The terms under which the Common Shares will be offered by the Selling Shareholder will be described in the applicable Prospectus Supplement. The Prospectus Supplement for or including any offering of Common Shares by the Selling Shareholder will include, without limitation, where applicable: (i) the name of the Selling Shareholder; (ii) the number of Common Shares owned, controlled or directed by the Selling Shareholder; (iii) the number of Common Shares being distributed for the account of the Selling Shareholder; (iv) the number of Common Shares to be owned, controlled or directed by the Selling Shareholder after the distribution and the percentage that number or amount represents out of the total number of outstanding Common Shares; (v) whether the Common Shares are owned by the Selling Shareholder, both of record and beneficially, of record only or beneficially only; (vi) if the Selling Shareholder purchased any of the Common Shares held by it in the 24 months preceding the date of the Prospectus Supplement, the date or dates on which the Selling Shareholder acquired the Common Shares; and (vii) if the Selling Shareholder acquired the Common Shares held by it in the 12 months preceding the date of the Prospectus Supplement, the cost thereof to the Selling Shareholder in the aggregate and on a per security basis.

Registration Rights Agreement

The following is a summary of certain material provisions of the registration rights agreement entered into between Eagle Hydro II (an affiliate of Brookfield) and the Corporation on May 1, 2019 (the “Registration Rights Agreement”) and is to be read together with the Registration Rights Agreement, a copy of which can be found on SEDAR under our profile at www.sedar.com.

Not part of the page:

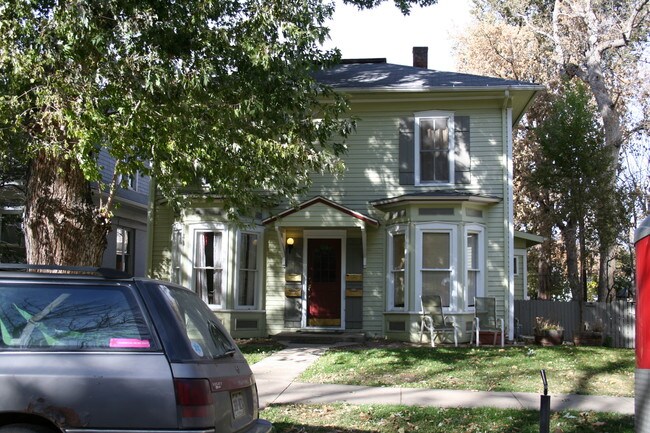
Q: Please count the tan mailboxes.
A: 4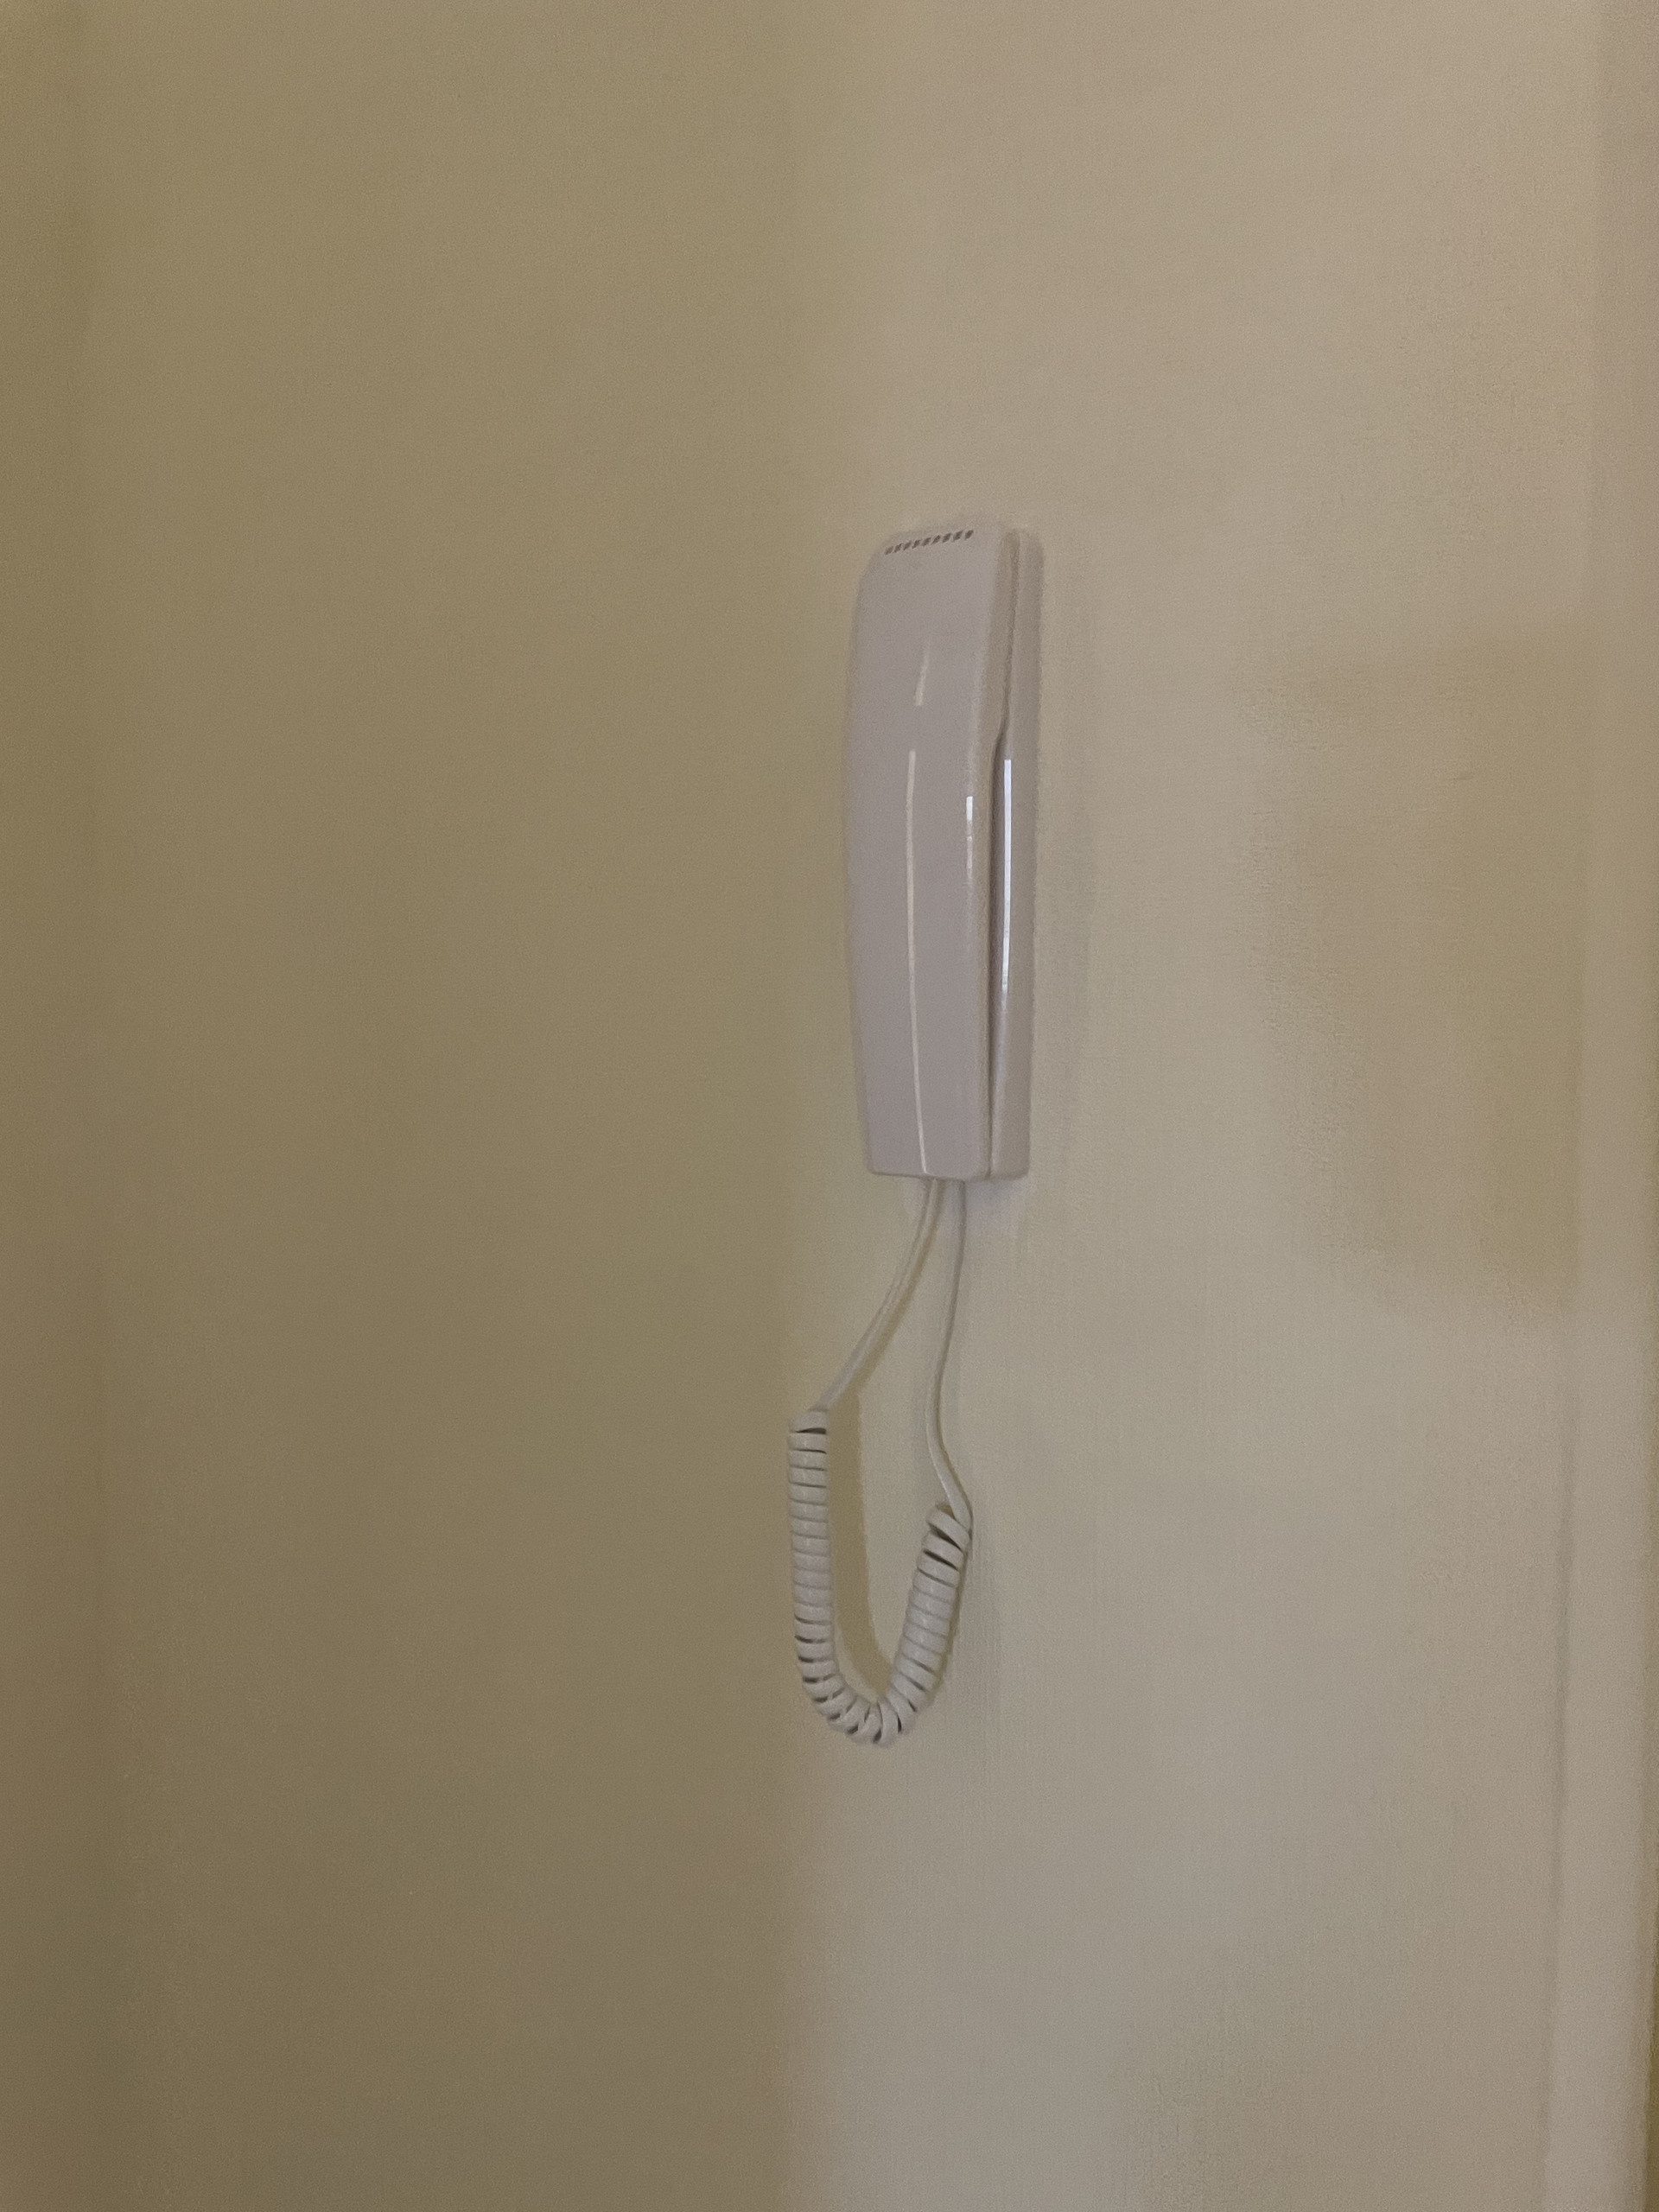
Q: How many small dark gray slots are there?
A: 9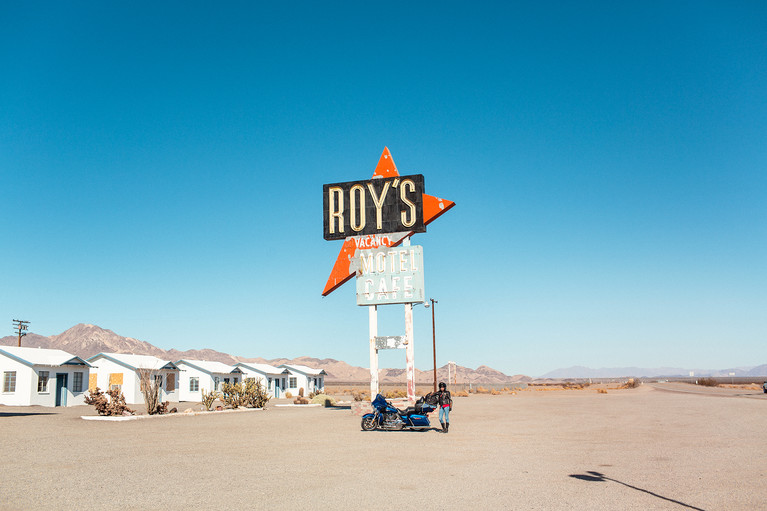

The Registration Rights Agreement provides that Eagle Hydro II and any affiliate of Brookfield that becomes party to the Registration Rights Agreement (each a “Holder”) may, at any time and from time to time, make a written request (a “Demand Registration”) to the Corporation to file a Prospectus Supplement with the Alberta Securities Commission and the SEC pursuant to the multijurisdictional disclosure system between the United States and Canada in respect of the distribution of all or part of the Common Shares then held by the Holder (“Registrable Securities”), subject to certain restrictions set forth in the Registration Rights Agreement. Upon receipt by the Corporation of a Demand Registration, the Corporation will promptly file a Prospectus Supplement in order to permit the offer and sale or other disposition or distribution in the United States of all or any portion of the Registrable Securities held, directly or indirectly, by the Holder (a “Demand Offering”). The Corporation will not be obligated to effect: (i) more than three Demand Offerings in total during the term of the Registration Rights Agreement; or (ii) a Demand Offering if the Registrable Securities have an aggregate market price of less than $50 million.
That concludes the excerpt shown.